To the Editor:
We read with great interest the paper by Sharma, et al1, who analyzed a cohort of patients with primary Sjögren syndrome (pSS), evaluating differences between a subgroup of subjects with positive minor salivary gland (MSG) biopsy compared to patients with a negative MSG biopsy. The authors found a higher prevalence of anti-La positivity and increased levels of IgG in the former group and identified a significant upregulation of type I interferon (IFN)–regulated genes in a sample group of patients with positive MSG biopsy.

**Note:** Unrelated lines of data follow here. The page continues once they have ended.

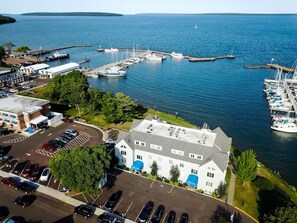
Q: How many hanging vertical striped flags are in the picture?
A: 0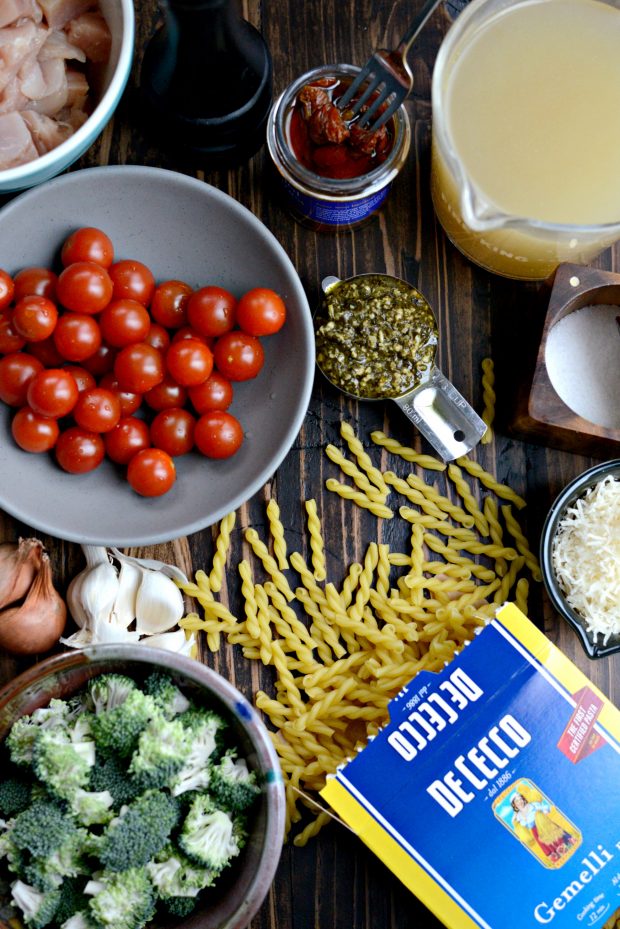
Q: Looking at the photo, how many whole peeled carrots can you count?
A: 0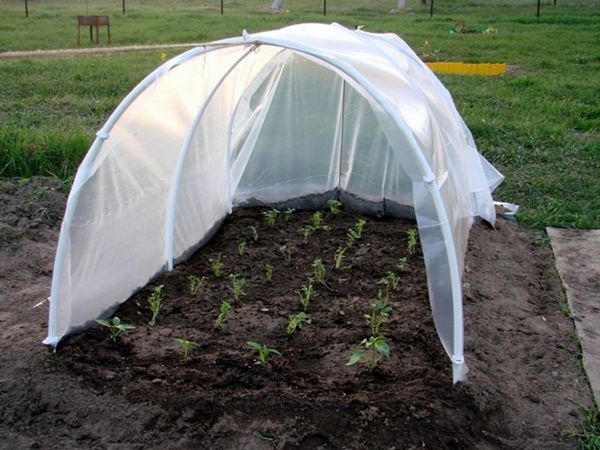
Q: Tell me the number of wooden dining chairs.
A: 0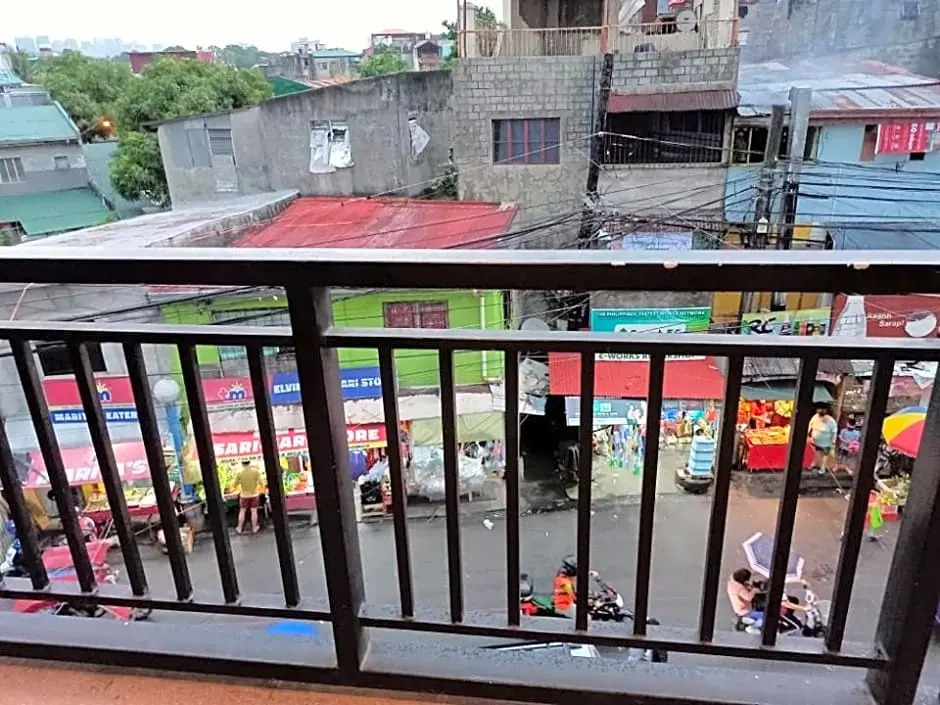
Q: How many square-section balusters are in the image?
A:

These interesting data prompted us to analyze serological and immunological features in the same 2 groups in our very large cohort of 1706 pSS patients recruited in the multicenter GRISS (Italian research group on SS) study. To be able to compare the data with those by Sharma, et al1, we included only patients with positive anti-Ro antibodies who underwent MSG biopsy and compared the subjects with a positive result, defined as a focus score (FS) ≥ 1, to patients with negative biopsy (FS < 1). In accordance with both the American-European Consensus Group and the American College of Rheumatology/European League Against Rheumatism classification criteria2,3, all patients with FS < 1 were defined as negative in our cohort, so a separate analysis of patients with FS between 0 and 1 was not possible. However, the subjects included in the group by Sharma, et al1 represented a small minority (5%) with apparent negligible effect on the reported results. For statistical analysis, we performed a Yates chi-square test or a Fisher exact test as appropriate and chose an α of 0.05 for significance. To account for type 1 error, we performed a Bonferroni correction and considered data significant for P ≤ 0.01.

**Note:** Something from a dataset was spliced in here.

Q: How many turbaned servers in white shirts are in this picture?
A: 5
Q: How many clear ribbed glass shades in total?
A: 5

A total of 638 (95% female) subjects with a mean age at diagnosis of 50 ± 14 years and a mean disease duration of 7 ± 7 years were analyzed. Age, sex, and disease duration did not differ between the 2 groups. As shown in Table 1, we found no difference in the prevalence of a number of serological variables, including hypergammaglobulinemia. Although we observed a nonsignificant trend toward a higher percentage of patients with circulating rheumatoid factor and possible expression of B cell hyperreactivity within the group with positive histological findings, we could not compare the data on hyper IgG due to the lack of specific data on Ig isotypes in our cohort. Interestingly, however, patients with a positive MSG biopsy had a significant higher prevalence of leukopenia in comparison to the negative MSG biopsy group.

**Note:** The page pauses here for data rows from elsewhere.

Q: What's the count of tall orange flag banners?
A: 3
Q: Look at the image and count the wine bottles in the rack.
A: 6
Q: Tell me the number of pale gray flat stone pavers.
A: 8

Serological characteristics of pSS patients with or without a positive MSG biopsy.
Although usually mild, leukopenia is a common feature in patients with pSS. There is robust evidence linking leukopenia to a more severe glandular involvement, especially in patients with lymphoma or prelymphomatous conditions4,5. Intriguingly, these data appear to fit with the increased type I IFN signature observed by Sharma, et al1 in MSG biopsy-positive patients. Indeed, a clear association between increased IFN signature, leukopenia, and higher FS has been demonstrated6,7. The mechanisms linking leukopenia, IFN signature, and glandular infiltration are not fully elucidated. It has been suggested that type I IFN is implicated in a positive feedback loop involving B cells, T cells, and neutrophils, stimulating increased Fas-mediated apoptosis, and in turn, further type I IFN secretion and signaling8. An association has also been demonstrated between single-nucleotide polymorphisms of signal transducer and activator of transcription 4 (STAT4), a downstream effector of IFN-signaling pathways, and clinical features of pSS such as leukopenia9.
Some of the possible explanations of the different results obtained may be the higher number of subjects evaluated in our analysis (638 vs 229) and the rate of positive MSG biopsy that is significantly lower in the study by Sharma, et al1 (73%; vs 94% in our cohort)2,3. This may be due to our low propensity to diagnose pSS in patients with negative MSG biopsy who have very mild, unspecific, or nontypical clinical manifestations; it may also be caused by high prevalence of non-SS–related sicca symptoms in the otherwise healthy general population with isolated anti-Ro positivity. In this context, it is an important reminder that when highly sensitive assays are employed, the detection of circulating isolated low-titer anti-Ro antibodies in the general population is rather common and could lead to potential overdiagnosis of pSS if classification criteria are applied.
In conclusion, we believe that our data provide an interesting integration of Sharma, et al’s results1. In fact, the association of leukopenia with glandular infiltrate and IFN signature may represent an interesting loop, which suggests a close pathogenic relationship that deserves further investigations.